Hoewel straling vrijkomt tijdens radioactief jodiumtherapie, bijwerkingen op de beenmerg zijn niet te vrezen. Dit komt omdat het radioactief is jodium werkt specifiek op het schildklierweefsel. De bijwerkingen die bij andere vormen van bestraling worden gevreesd, hoeven niet te worden gevreesd bij therapie met radioactief jodium. Medicijnen die vaak worden gebruikt om de schildklierfunctie te verminderen, zelfs vóór de behandeling met radioactief jodium, kunnen in zeldzame gevallen leiden tot veranderingen in de bloed tellen (bijv. door carbimazol).

Dit is geen bijwerking in de beenmerg, maar een soort van allergische reactie waarin de bloedDe afweercellen worden vernietigd. Op de lange termijn verhoogt elke radioactieve straling waaraan het lichaam wordt blootgesteld het risico op kwaadaardige ziekten van de beenmerg (bloed kanker or leukemie). Naast de natuurlijke straling in onze omgeving en Röntgenstraal onderzoeken, dit omvat therapie met radioactief jodium.
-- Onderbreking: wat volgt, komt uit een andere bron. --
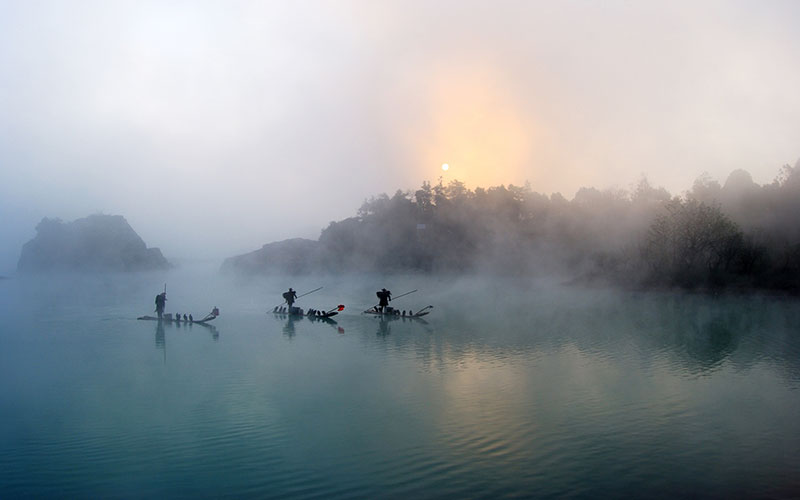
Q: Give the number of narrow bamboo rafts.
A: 3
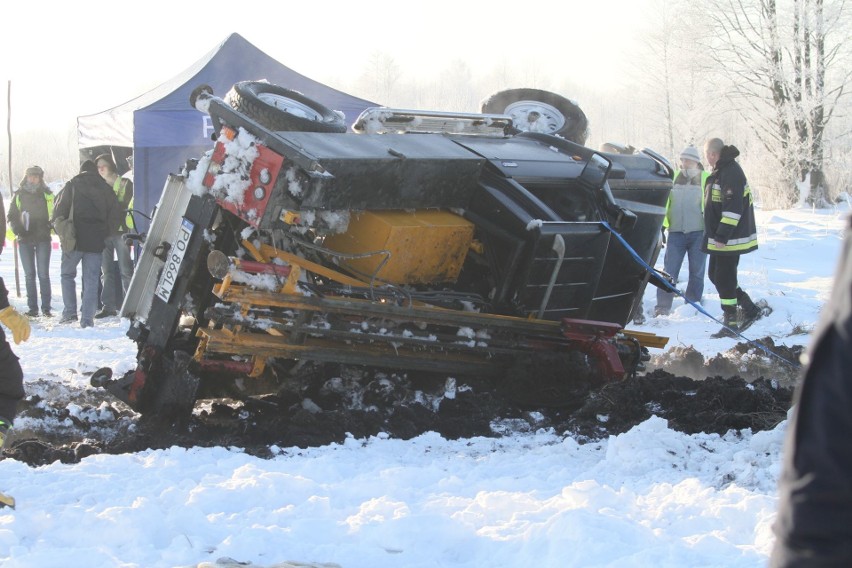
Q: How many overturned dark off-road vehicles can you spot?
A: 1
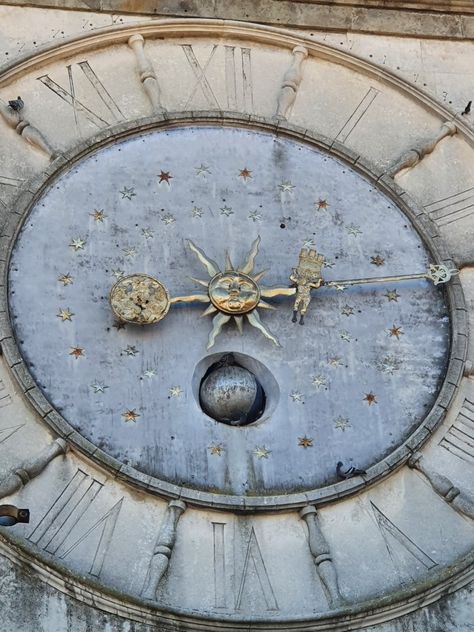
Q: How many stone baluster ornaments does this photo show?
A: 8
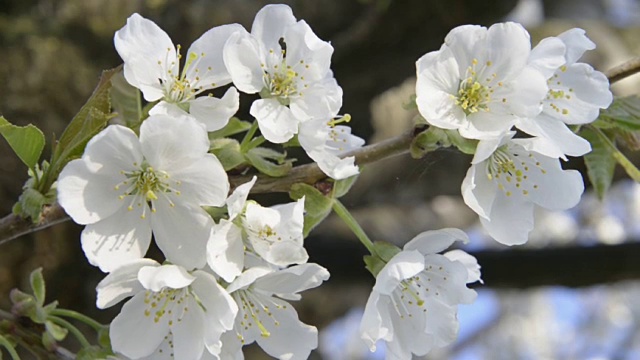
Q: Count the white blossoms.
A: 11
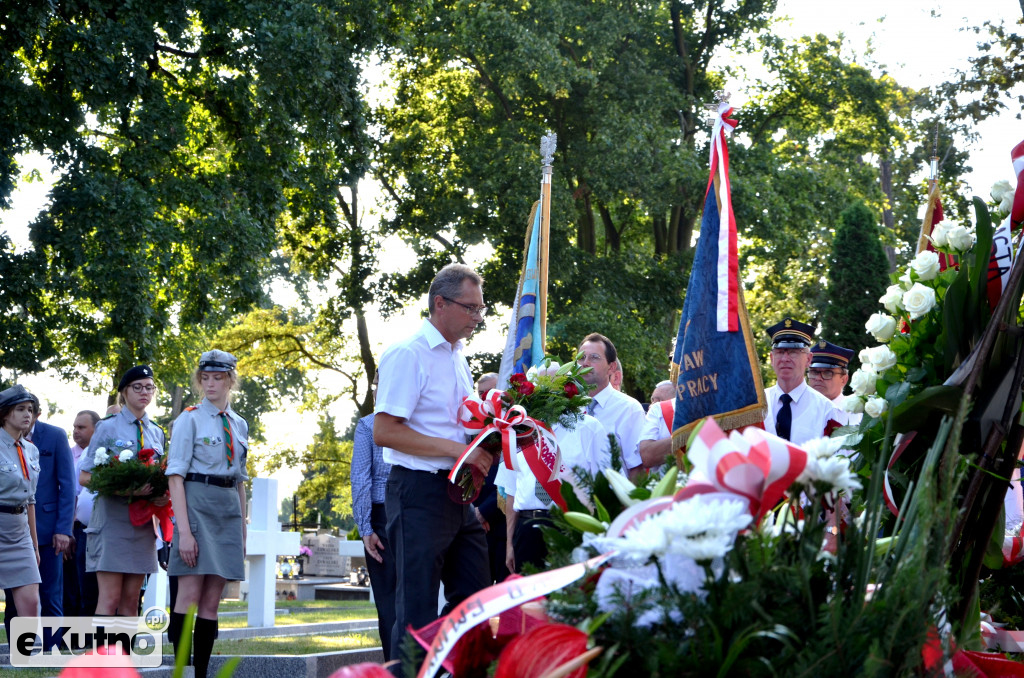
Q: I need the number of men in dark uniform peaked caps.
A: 2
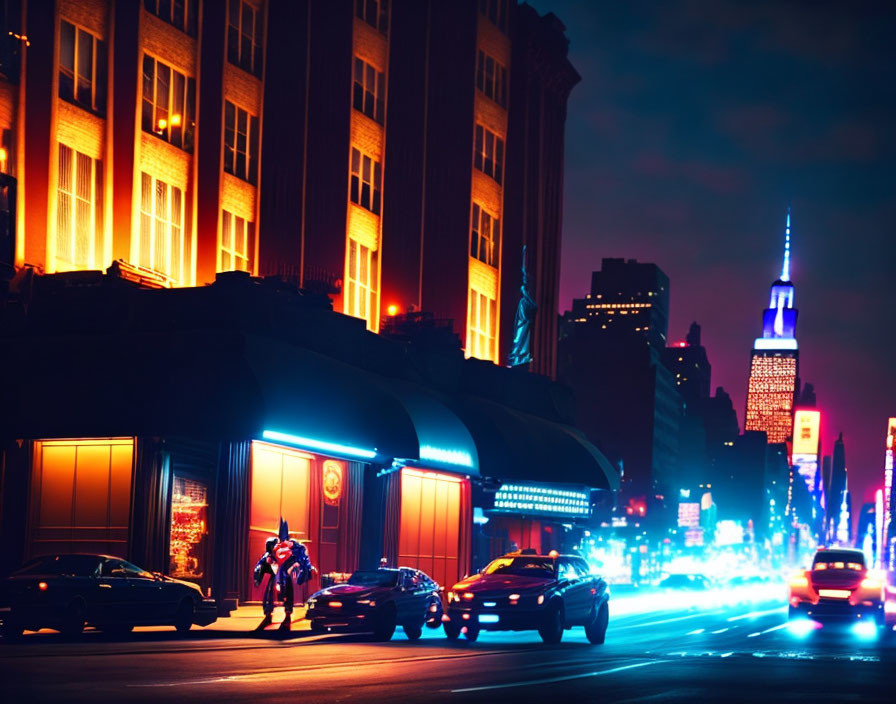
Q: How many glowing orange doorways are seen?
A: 3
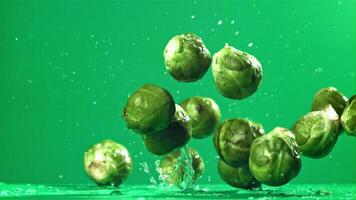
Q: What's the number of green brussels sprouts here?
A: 13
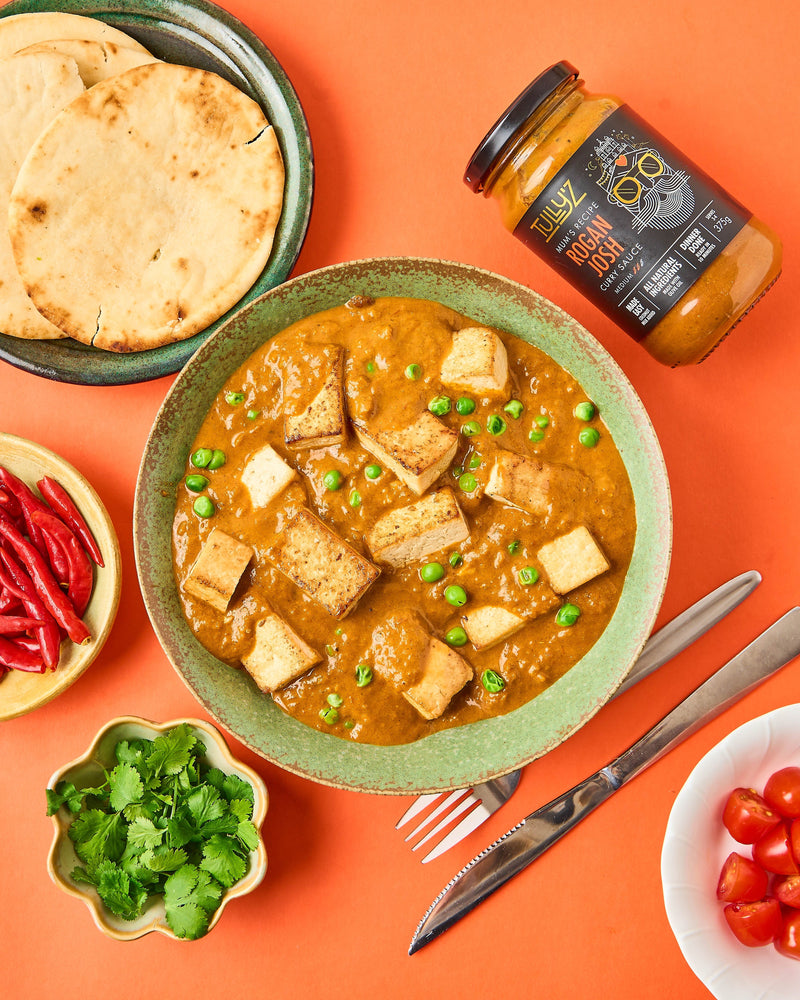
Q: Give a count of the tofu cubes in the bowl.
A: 12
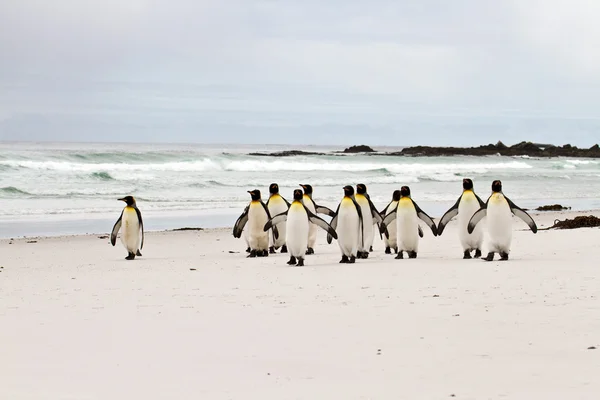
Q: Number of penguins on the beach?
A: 11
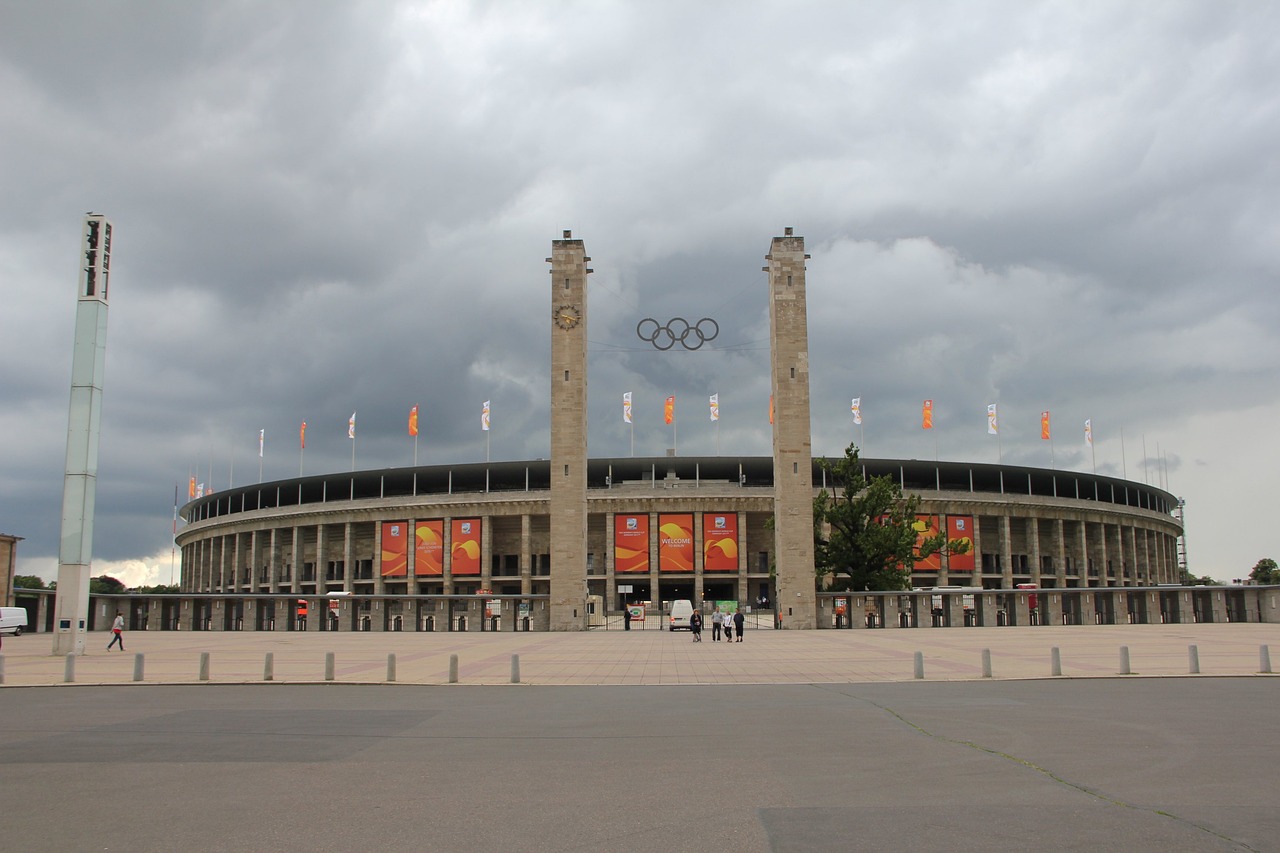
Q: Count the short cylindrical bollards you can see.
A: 15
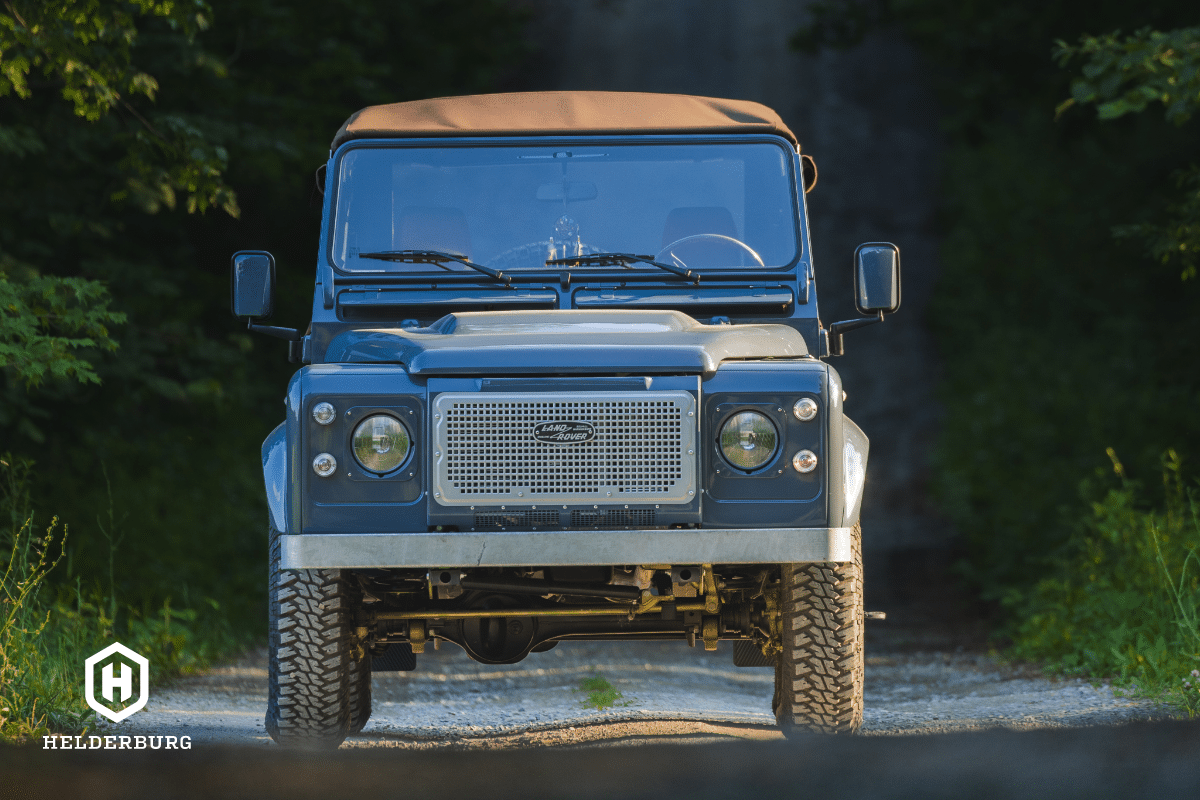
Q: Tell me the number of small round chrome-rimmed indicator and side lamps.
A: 4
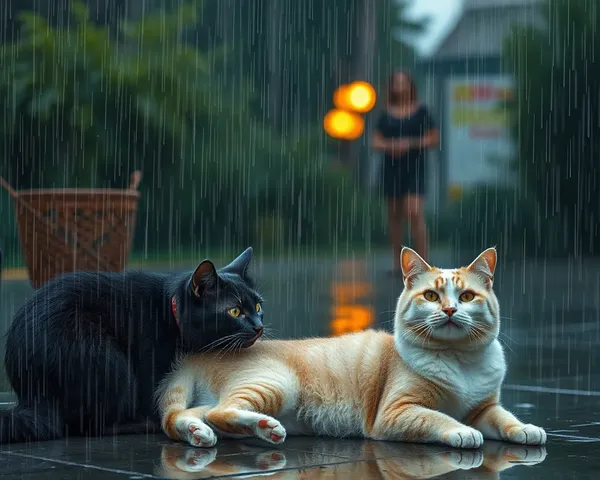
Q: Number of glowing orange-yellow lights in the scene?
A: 2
Toch is het geen directe trigger voor zo'n ernstige ziekte. Ook al is het radioactief jodium toegediend tijdens radioactief jodiumtherapie wordt bijna uitsluitend door de schildklier opgenomen, een klein deel bereikt ook de speekselklieren. Dit resulteert in minder speeksel wordt geproduceerd.

Omdat dit onder meer belangrijk is voor het oplossen van smaakstoffen, klagen sommige mensen echter over een verstoord gevoel van smaak een paar dagen na de therapie. Deze bijwerking verdwijnt echter meestal vanzelf en de smaak keert geleidelijk terug. Het verstoorde gevoel kan worden voorkomen door kauwgom en zure snoepjes zuigen om de stroom te stimuleren speeksel.

Het is ook belangrijk om voldoende te drinken. Bijwerkingen op de huid zijn niet te verwachten bij behandeling met radioactief jodium. Terwijl bij andere vormen van bestraling de radioactiviteit inwerkt op de buitenkant van het lichaam en dus meestal de huid aantast, bestaat dit gevaar niet bij bestraling van binnenuit door het radioactieve jodium. Alleen het slijmvlies van de maag kan kortstondig geïrriteerd raken door de capsule die het radioactieve jodium bevat, wat kan veroorzaken misselijkheid en een gevoel van volheid.